Врачиха заглянула Еньке в зрачки, поводила перед глазами сверкающей чайной ложкой. Потом велела снять сапог и задрать штанину. Она взяла со стола деревянный молоточек, подхватила мягкими холодными пальцами Енькину голень и закинула ему ногу на ногу. Она резко, но ласково стукнула молоточком по колену, а Енька смотрел на графин и вспоминал, как врачиха стояла тогда ночью здесь за спиной главного врача.
— Все в порядке, — сказала врачиха, — долго будешь жить. И не раз женишься. Только приглашай меня на все свои свадьбы.
— Вероника Паловна, — сказал Енька.
— Что? Я вас слушаю, молодой человек, — заглянула врачиха ему в глаза.
— А как та больная?
— Какая? Что ночью тогда приняли? Все как положено. Скоро выпишем. Из вашей деревни она, что ли?

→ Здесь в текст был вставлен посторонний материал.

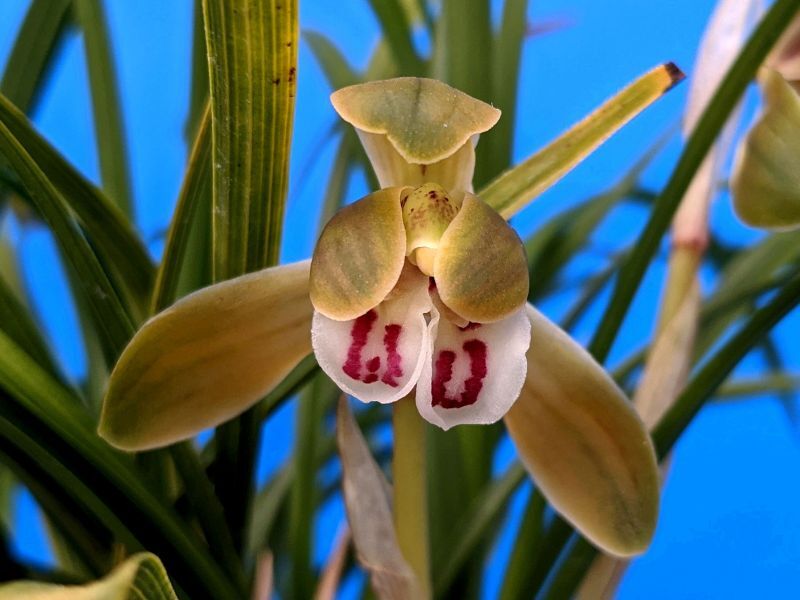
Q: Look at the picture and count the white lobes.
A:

— Нет. А та? Эвакуированная?
— Эта девочка умерла. И умерла-то неожиданно. — Вероника Павловна побарабанила ногтями по графину. — Оказывается, у нее был крошечный осколок в околосердечной сумке. А мы думали, что просто старое ранение легких. Очень милая была девочка.
Графин исчез, и вместо него закачалось просторное синее небо. Врачиха что-то говорила, но Енька не слышал. В синем небе шла веселая быстрая туча. Под тучей стояли горы, поля, текли маленькие быстрые реки. В туче прогремел гром, и солнечный густой дождь опрокинулся на землю. Реки вздулись и засверкали. Повсюду с шумом задвигались травы, они легко поднимались, вырастали на глазах и росли прямо в небо.
Енька встал и вышел из кабинета.
В саду пустынно дул ветер, и сторож сгребал садовые листья. Енька прошел к лавке. На калинах не было листвы. Под лавкой валялась голубая глиняная чашка. В чашке суетилась синица и подбирала забытые кем-то крошки хлеба. Енька постоял и пошел.